[Work required]
In the entries below, find every line with "many" and copy it.

----------------

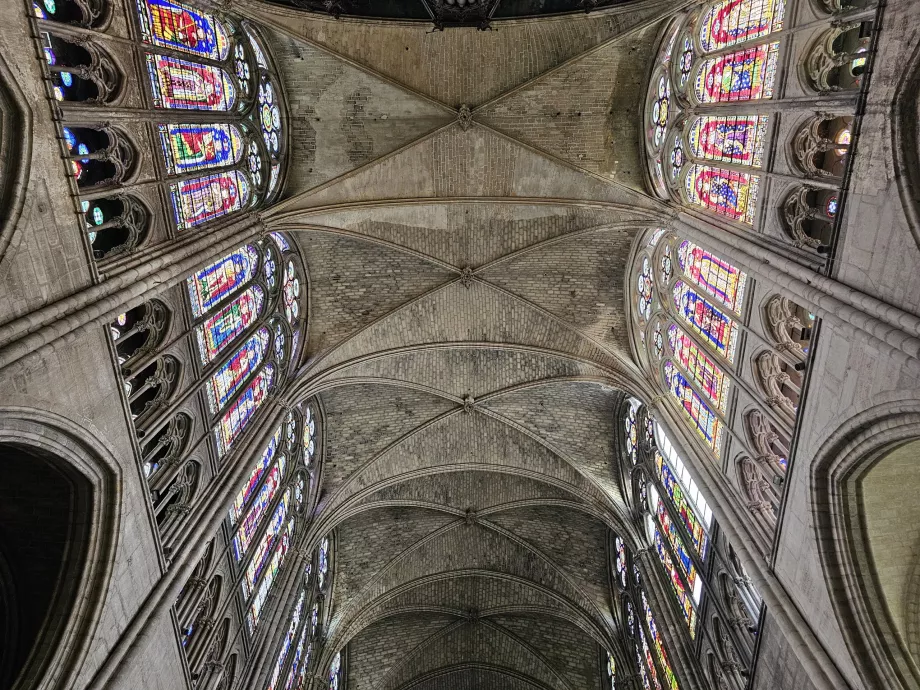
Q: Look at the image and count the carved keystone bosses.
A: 5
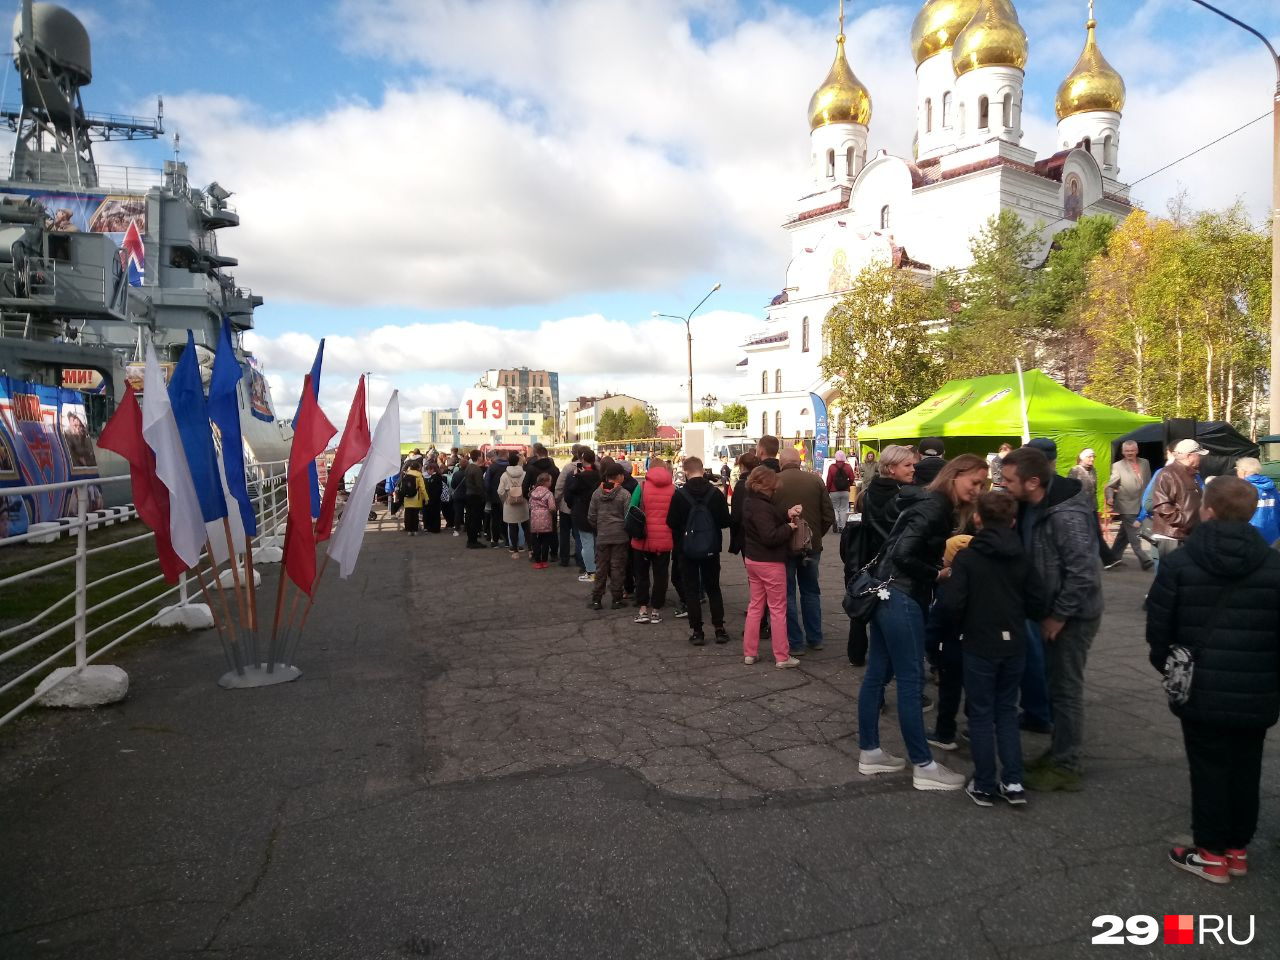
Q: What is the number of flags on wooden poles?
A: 9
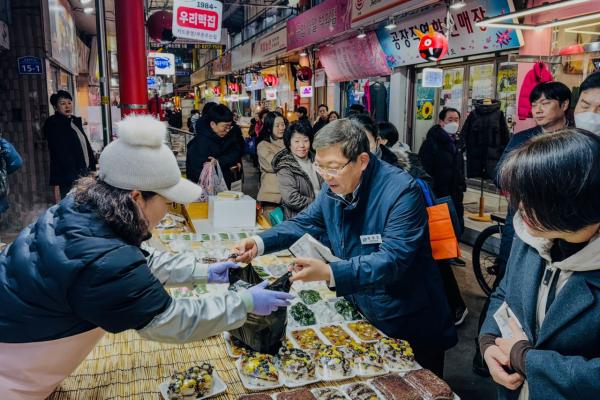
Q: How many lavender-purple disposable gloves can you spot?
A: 2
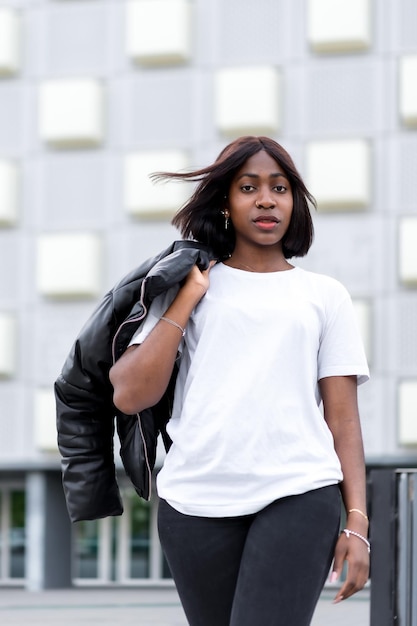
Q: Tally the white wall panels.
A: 15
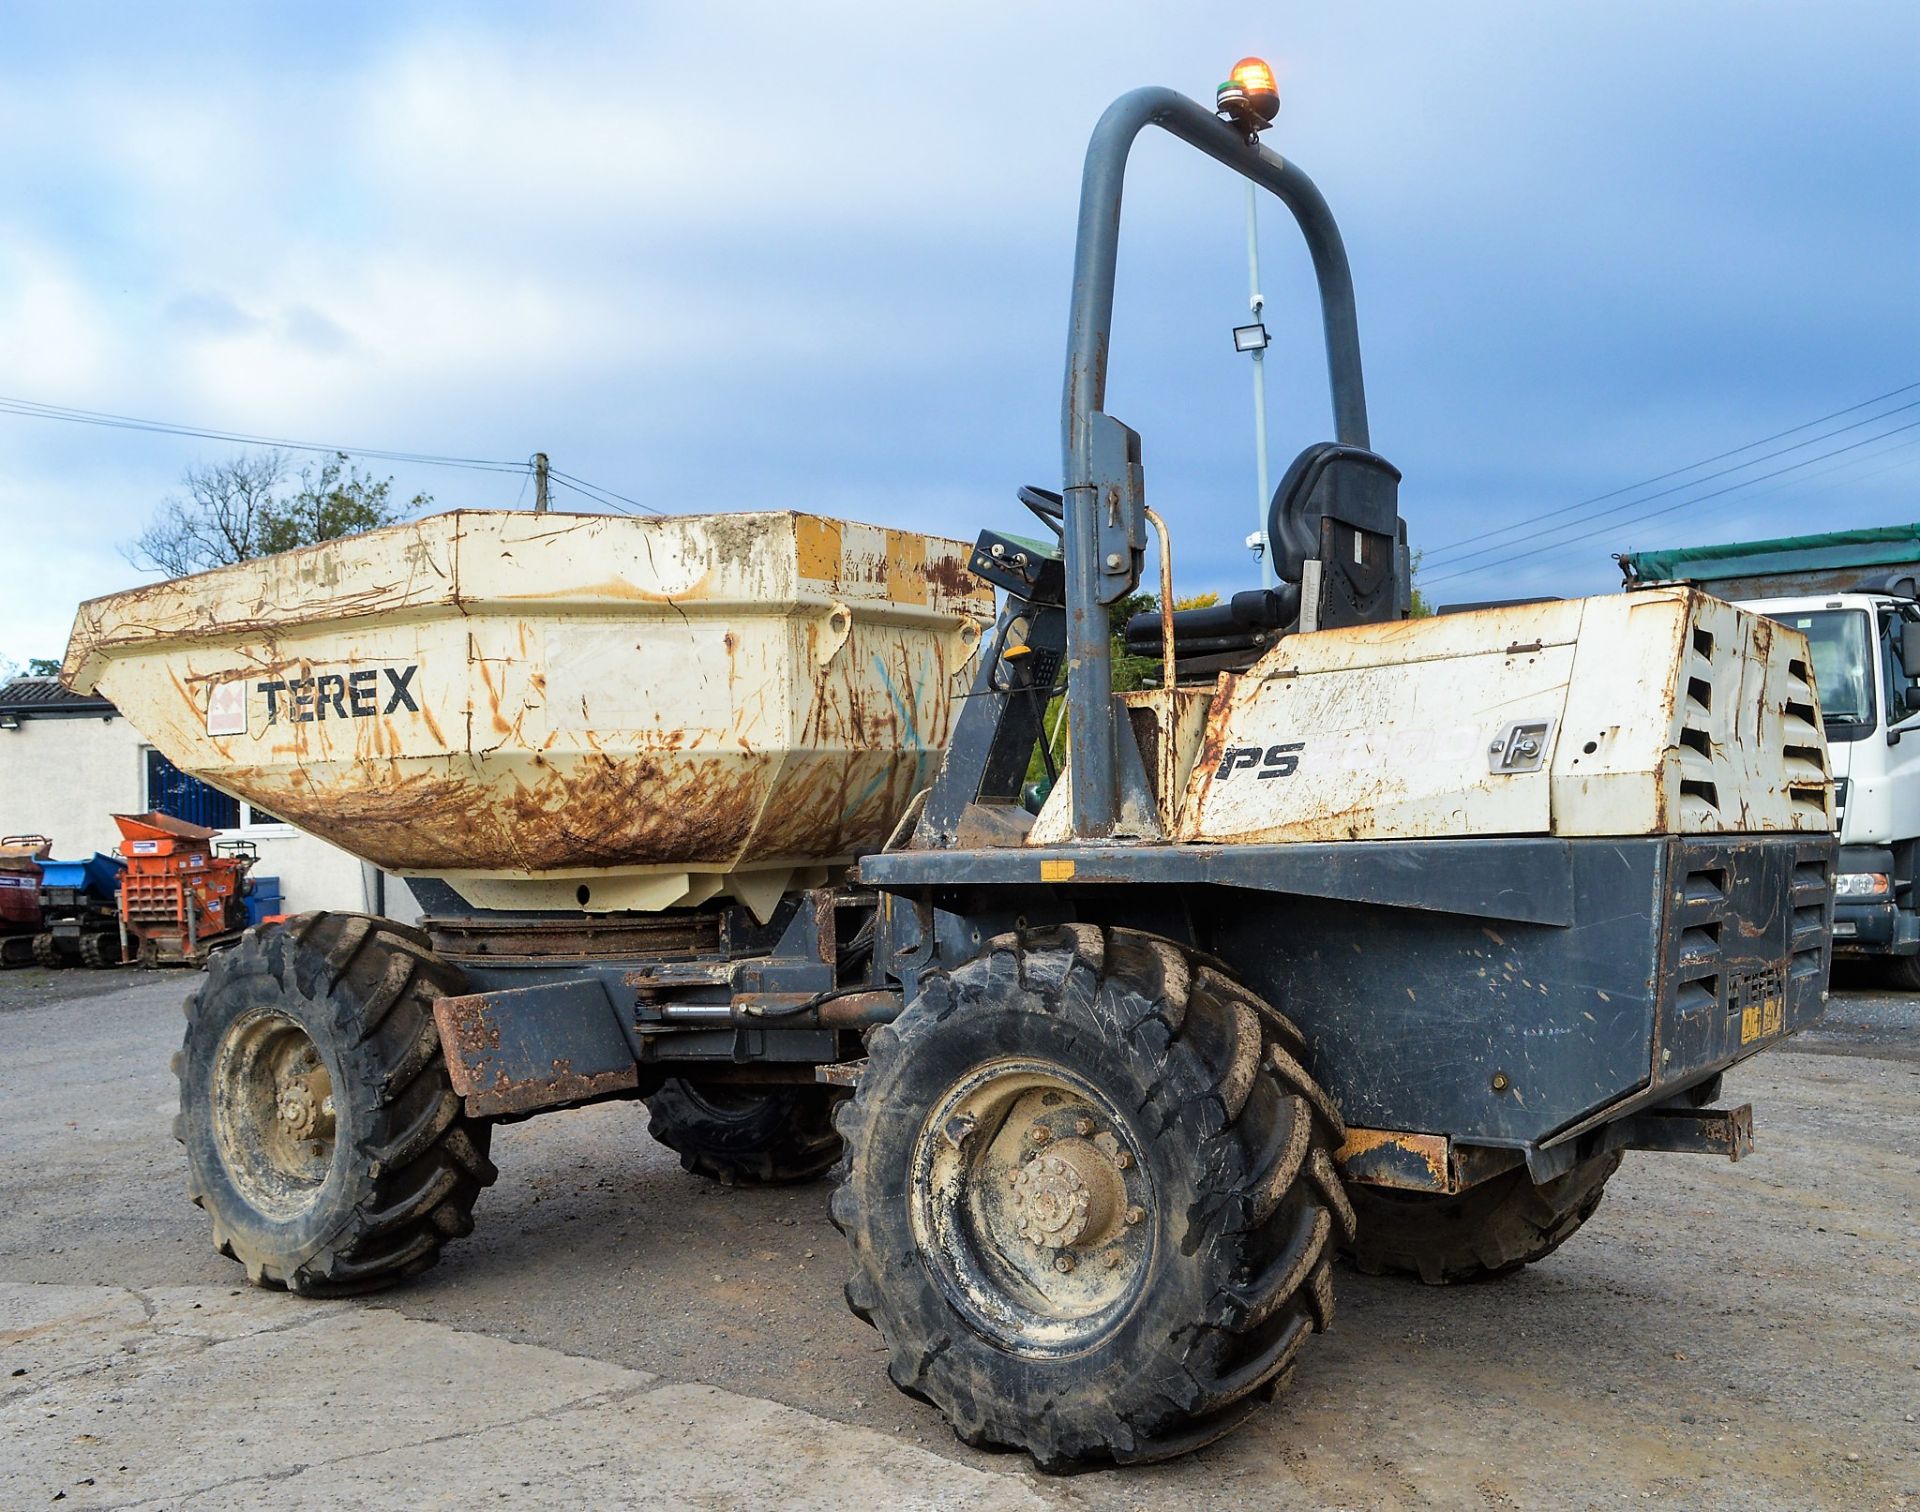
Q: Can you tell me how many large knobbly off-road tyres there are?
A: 4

----------------

[Response to the task]
Q: How many lavender-purple disposable gloves can you spot?
Q: Can you tell me how many large knobbly off-road tyres there are?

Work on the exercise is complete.